Navigation Links
Tech fund boosts Binghamton inventors
Date:11/5/2012

BINGHAMTON, NY -- Binghamton University researcher Ron Miles invented a tiny directional microphone suitable for use in hearing aids that filters out unwanted sounds. Now, with help from the SUNY Technology Accelerator Fund, he hopes to bring the idea to the marketplace.

Technology for the hearing-impaired is hardly perfect. The small microphones contained within hearing aids do a good job of boosting volume, but that can be a problem in a noisy restaurant as background sounds get boosted as much as your dinner date's conversation. Miles used a tiny structure found in the ear of a fly, Ormia ochracea, as a model to develop the world's smallest directional microphones.

His research received several million dollars in funding from the National Institutes of Health nearly a decade ago, but that money was focused on scientific discovery and not on the development of a commercial product. Last year, the Research Foundation for the State University of New York (RF) supported development of the technology with $50,000 from the SUNY Technology Accelerator Fund (TAF). Now, Miles has earned an additional $100,000 from the fund to develop his microphone in a market-strategic way. Binghamton University will match that $100,000, providing additional resources to advance this research.

"As part of the review process, the RF team did a marketing study to determine potential markets for licensing and commercialization," Miles says. "We ended up modifying our design to improve the marketability of our technology. By using a more conventional sensing scheme, it should be easier to commercialize."

"Dr.

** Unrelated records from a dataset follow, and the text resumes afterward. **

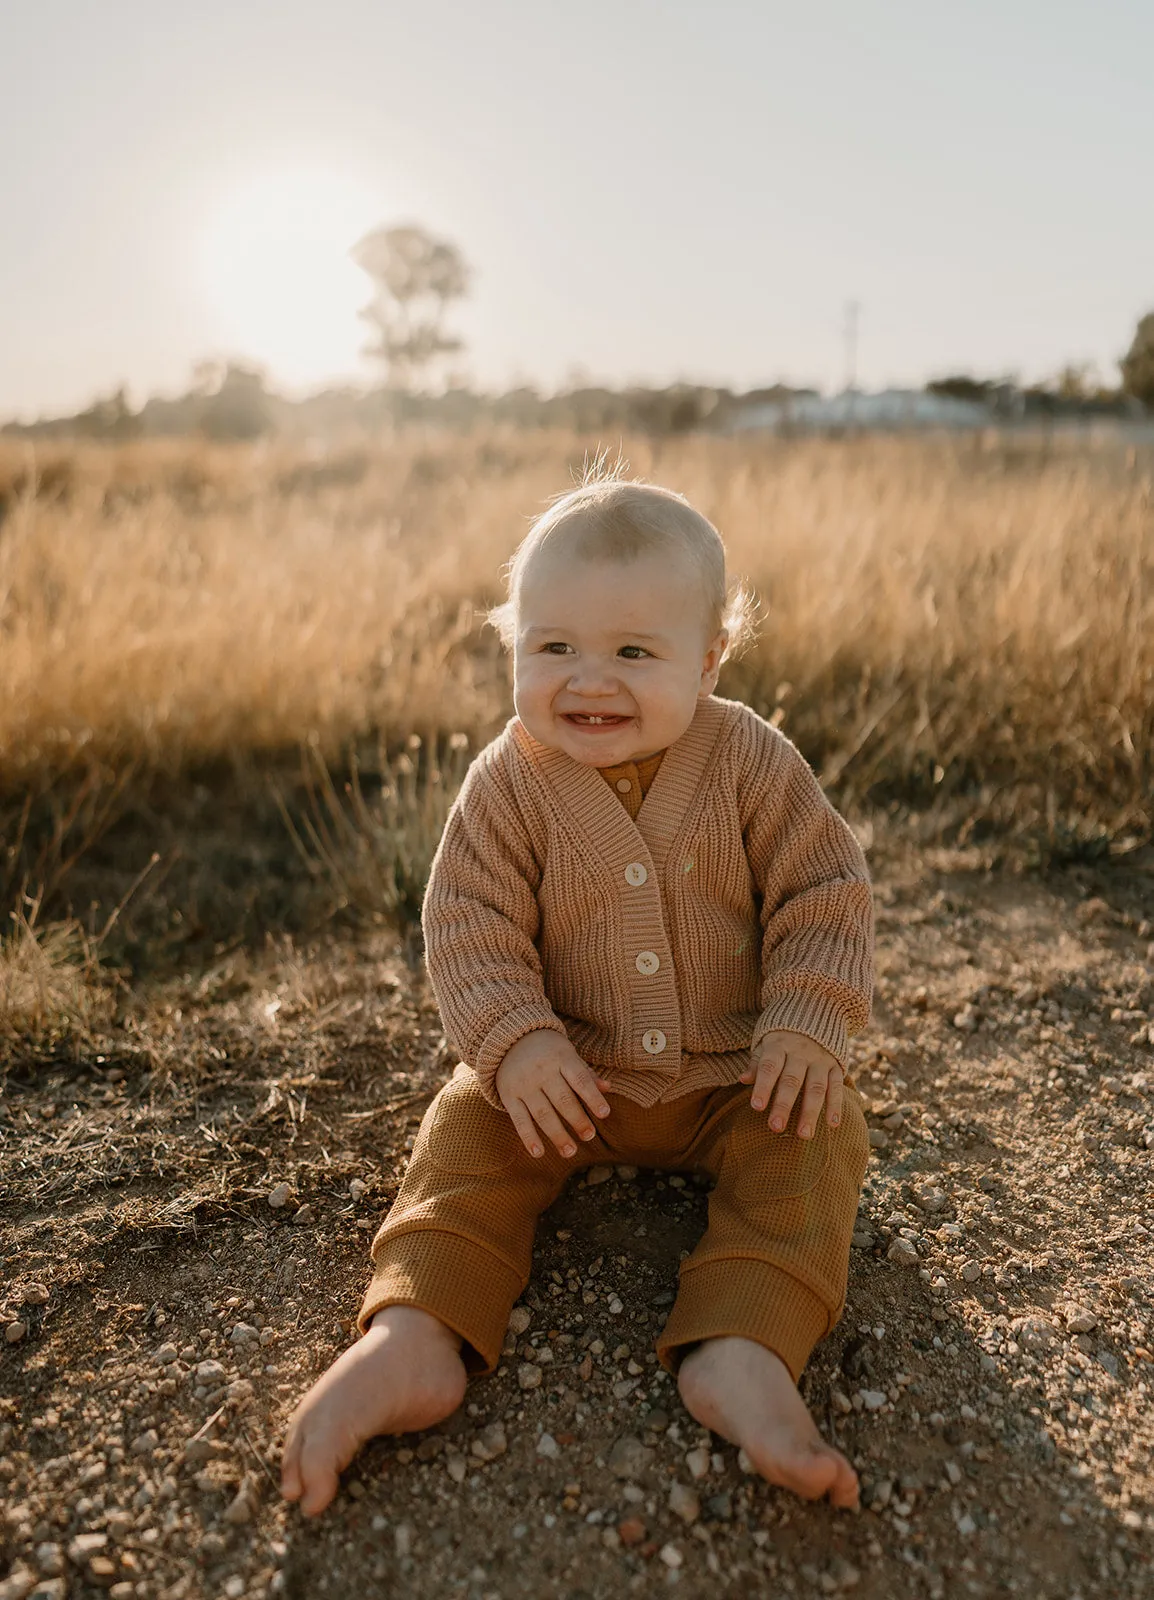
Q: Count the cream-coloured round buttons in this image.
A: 3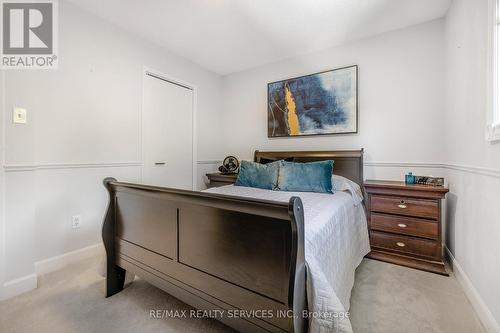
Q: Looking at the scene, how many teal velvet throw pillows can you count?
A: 2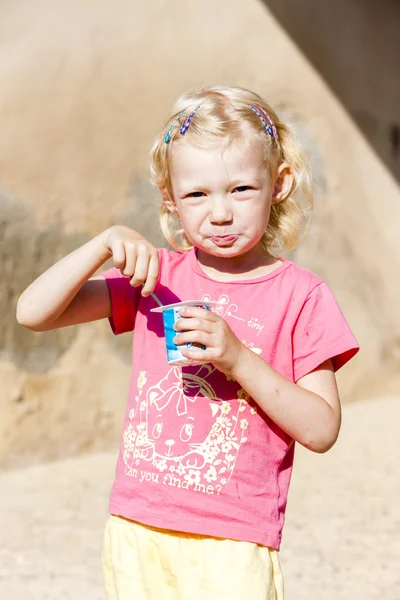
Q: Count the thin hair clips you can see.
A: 4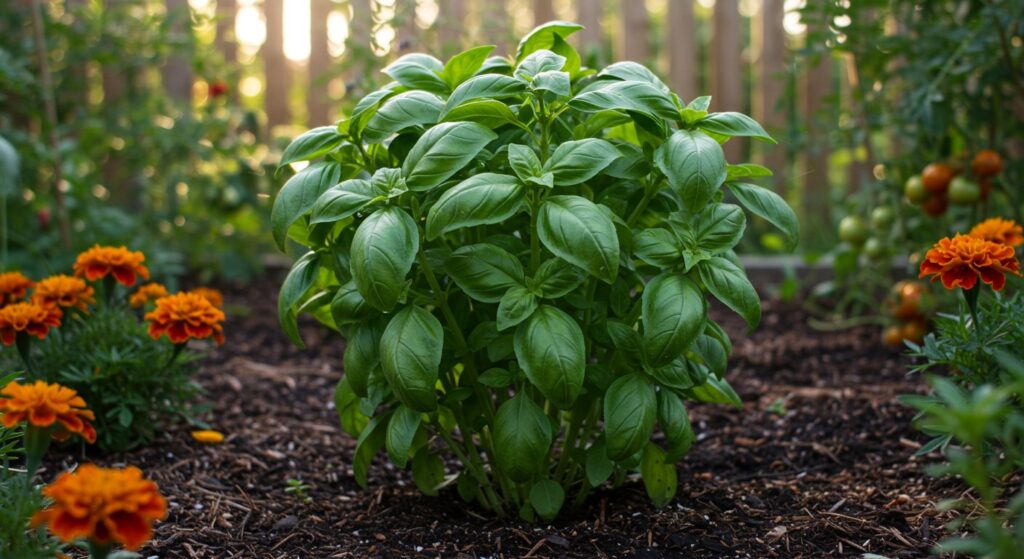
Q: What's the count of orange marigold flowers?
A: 11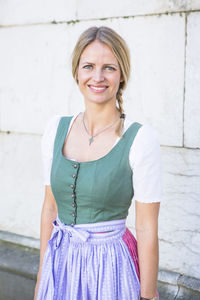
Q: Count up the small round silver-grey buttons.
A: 7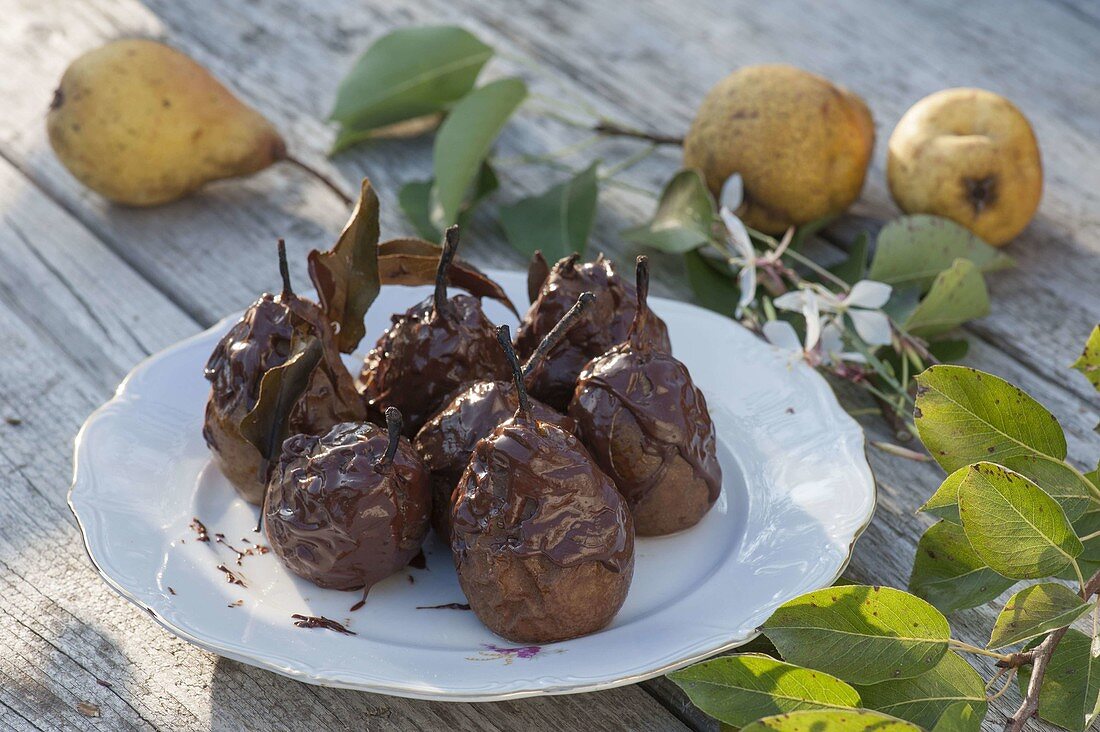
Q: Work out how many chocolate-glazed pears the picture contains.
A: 7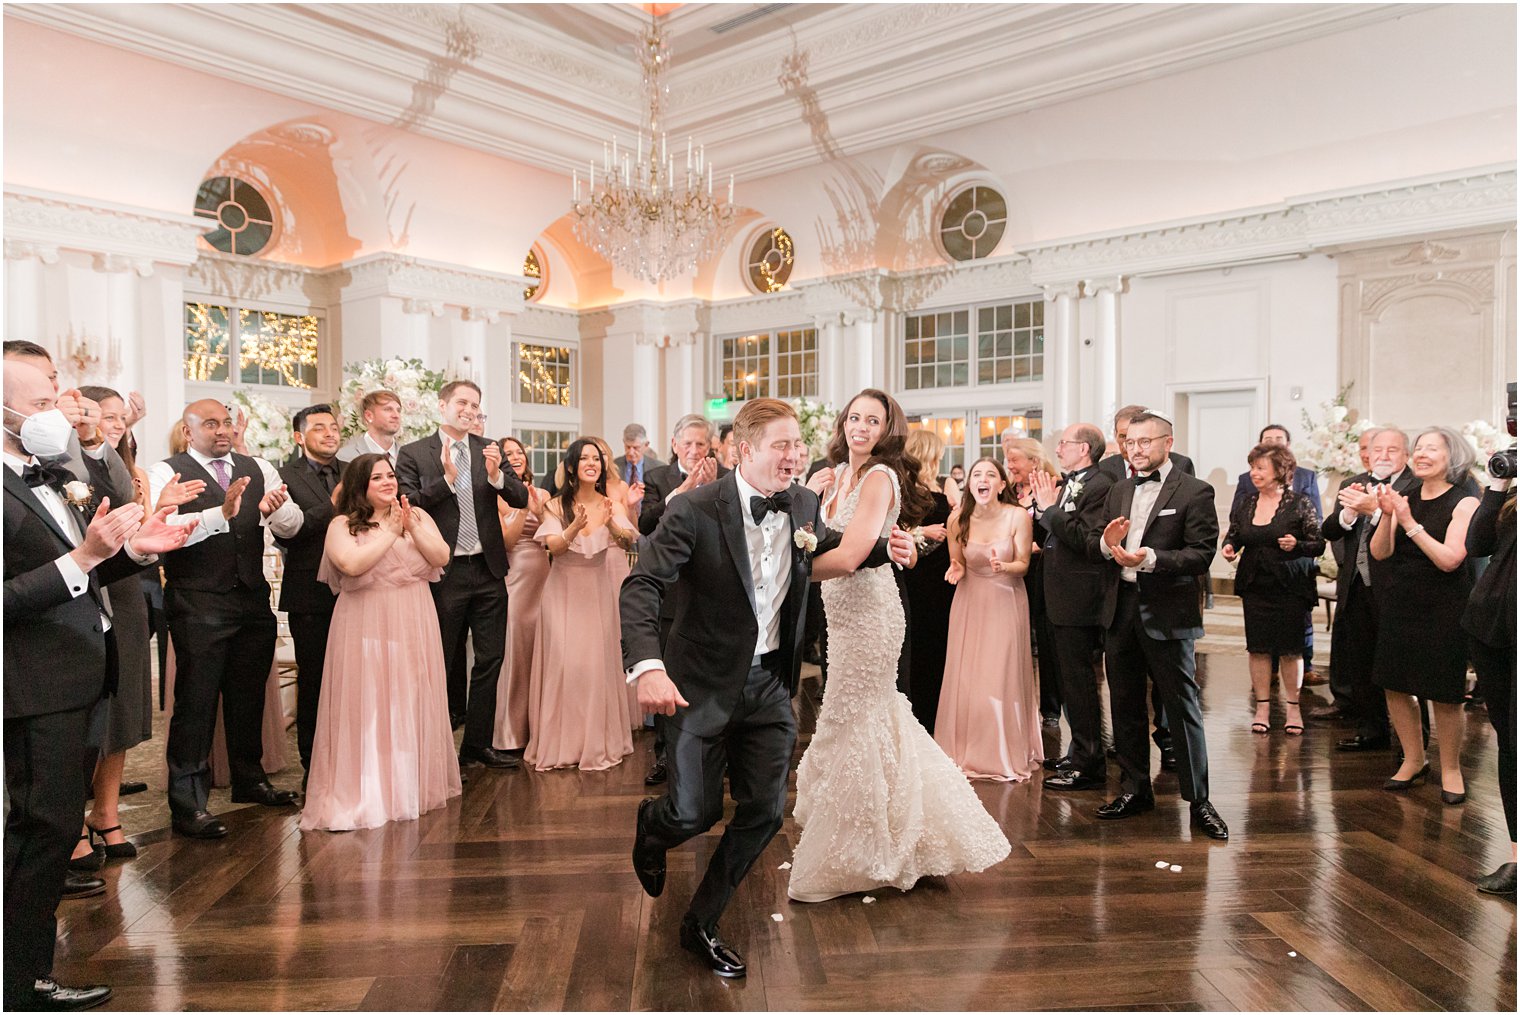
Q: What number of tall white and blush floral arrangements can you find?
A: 5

Miles' work is a perfect example of the real-world impact of SUNY research," says Timothy Killeen, president of the RF and SUNY vice chancellor for research. "Ground-breaking research is being conducted by SUNY faculty and students across New York State. Our job is to provide the support that facilitates the advancement of invention to produce commercially viable technologies that serve the public good and trigger entrepreneurial and economic opportunity. Congratulations to Dr. Miles and his Binghamton University team."

The Research Foundation launched the TAF in April 2011 to support innovation across the SUNY research community and to provide proof-of-concept funding for SUNY's most promising technologies. In its first year, the fund produced two licensing agreements and three startup companies.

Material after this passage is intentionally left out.